I’ve got two queries that seem more or less identical, but they have very different performance and I can’t figure out why. Basically, I’ve got a large table (6M rows) of blogs that I need to lock and process. Originally, the query looked like this:
insert into bloglock
select b.id, [lockid], CURRENT_TIMESTAMP
from blog b
left join bloglock bl
on b.id=bl.blogid
WHERE
State=[somestate]
AND
bl.BlogId IS NULL
The semantics of this are:
Lock a blog by making an entry in the bloglock table consisting of the blog id, a lock id, and the current timestamp. But only do this if the blog state is what we want to lock, and if the blog isn’t already locked (bl.BlogId IS NULL).
This query runs very fast, around 5/100ths of a second.
But then I had to force certain blogs to be processed before others.
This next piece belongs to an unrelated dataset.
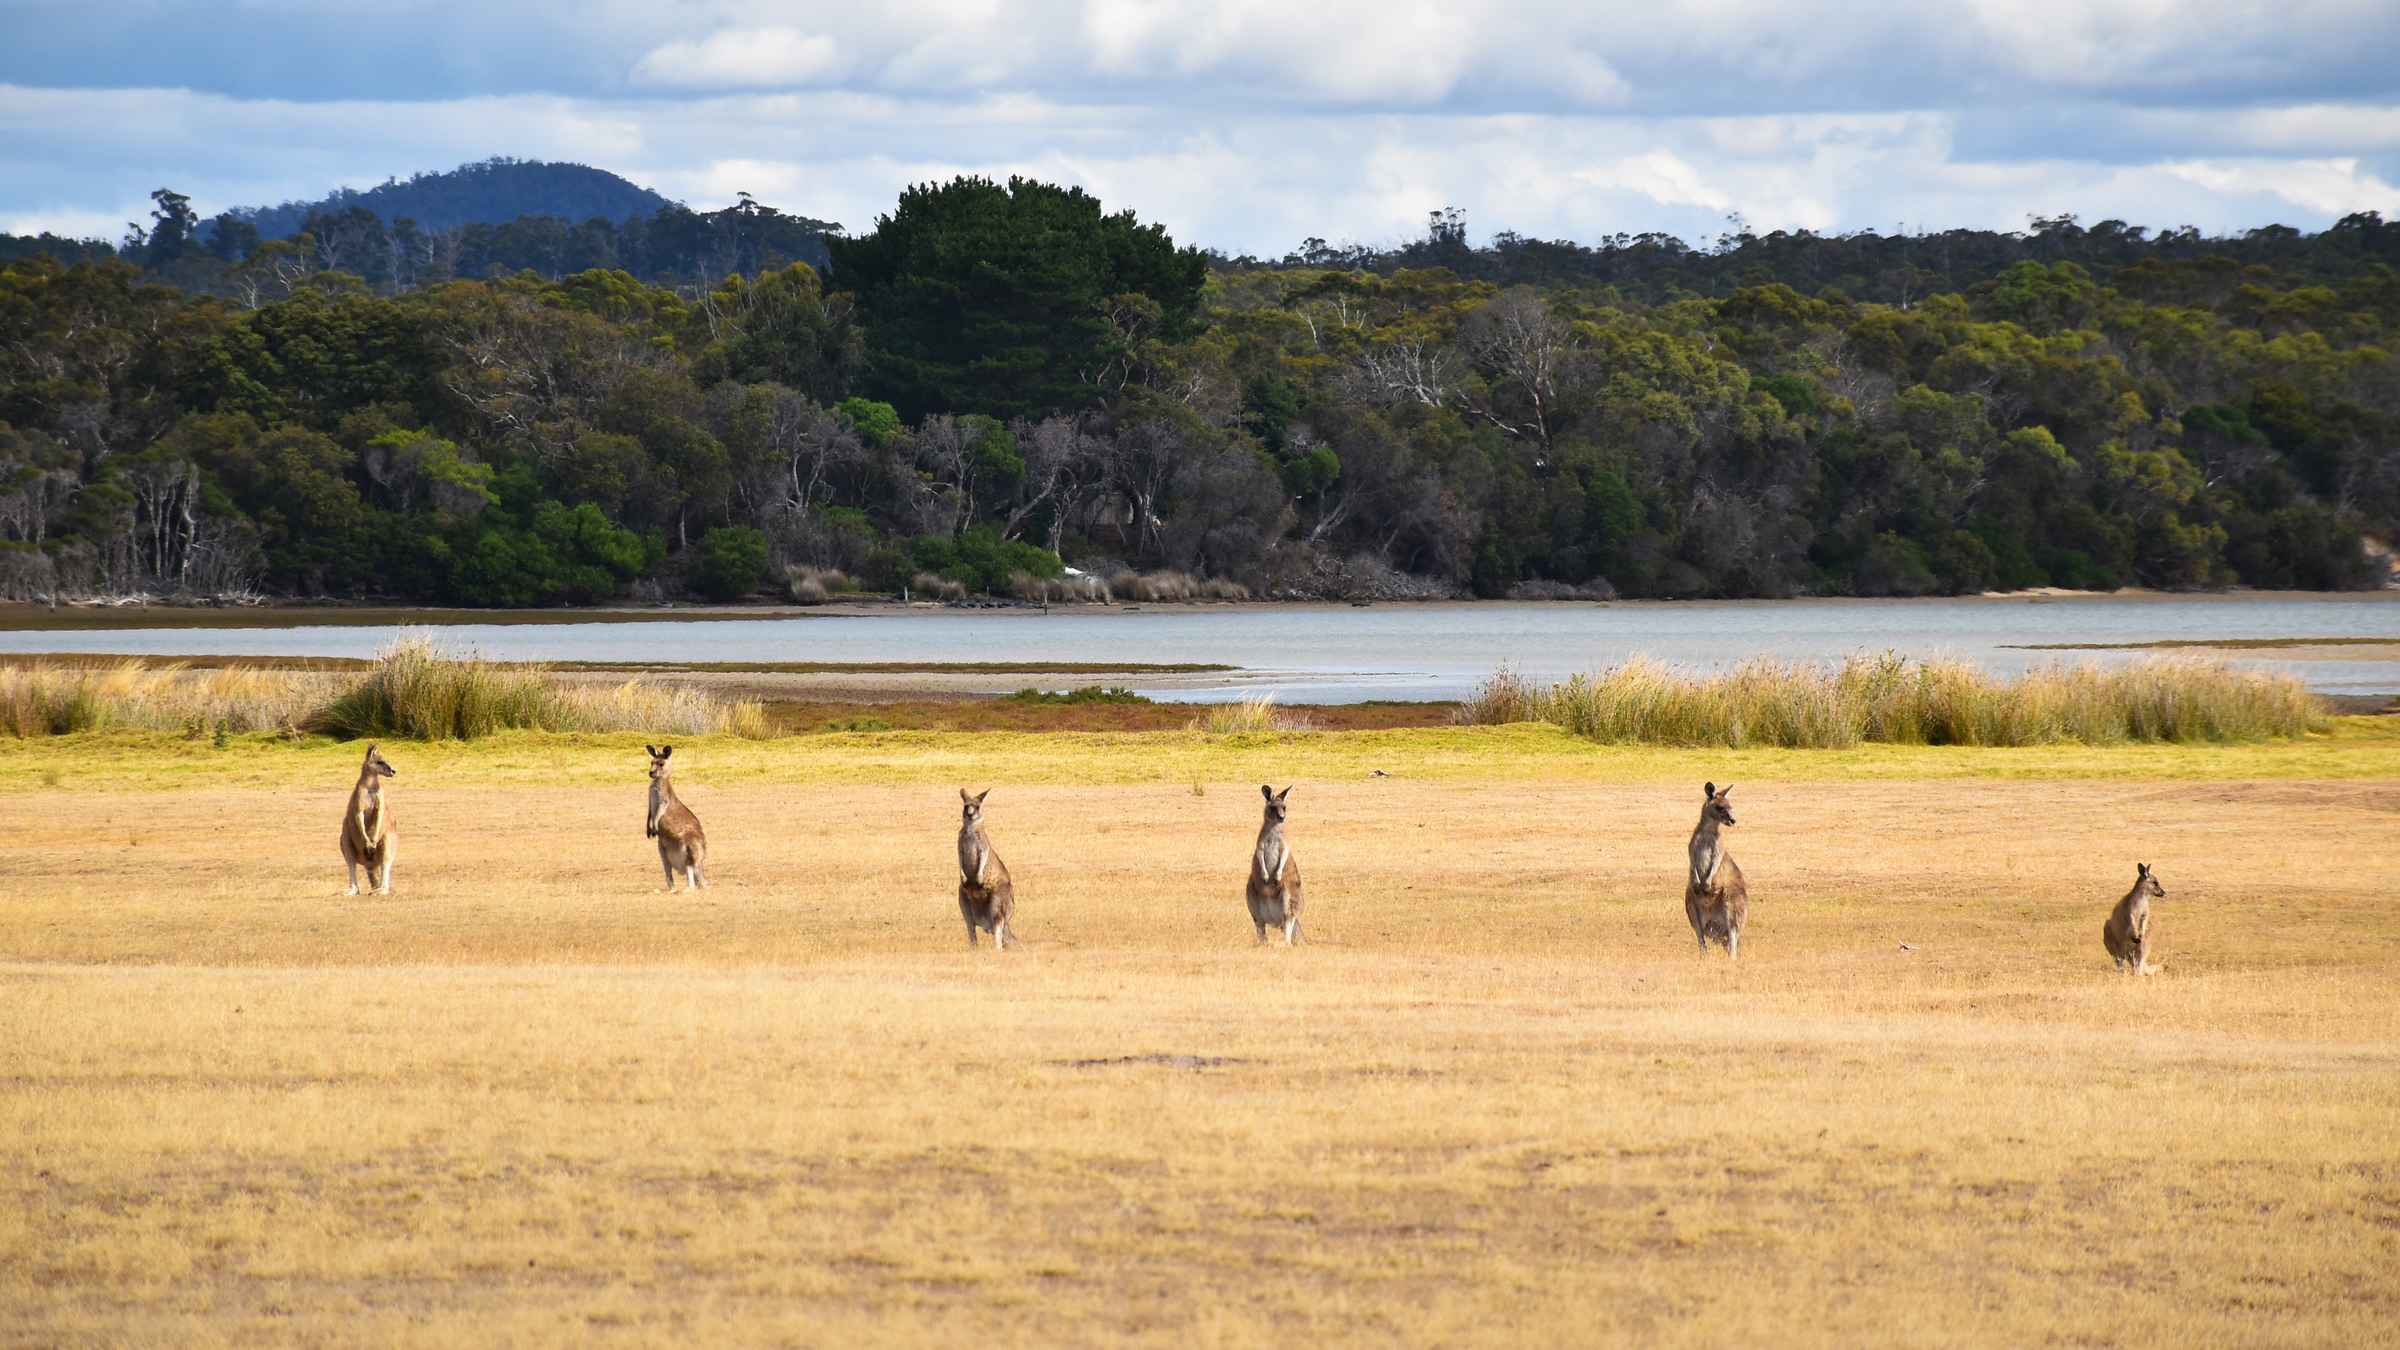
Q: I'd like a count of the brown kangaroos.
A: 6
So I added an integer priority field, an index on this field, and changed the query to:
insert into bloglock
select b.id, [lockid], CURRENT_TIMESTAMP
from blog b
left join bloglock bl
on b.id=bl.blogid
WHERE
State=[somestate]
AND
bl.BlogId IS NULL
order by Priority desc
LIMIT 100;
Same as before, except that it gets the first 100 hundred in order of priority. This query is dog slow, taking around 30 seconds to execute. I can accept that. But the puzzle is that I rewrote it to this:
insert into bloglock
select *
from
(select b.id, [lockid], CURRENT_TIMESTAMP
from blog b
left join bloglock bl
on b.id=bl.blogid
WHERE
State=[somestate]
AND
bl.BlogId IS NULL
order by Priority desc
LIMIT 100) InnerQuery;
And now it runs as fast as before. I don’t get this. It seems like the same query to me, and certainly I would think it would be the same to the optimizer, but instead there’s a 60-fold difference in performance. What’s going on here?
There is no logical reason why the third query should be faster than the second. I believe that you have probably encountered a bug in the query optimization of MySQL. You might consider filing a bug report about this for the MySQL developers.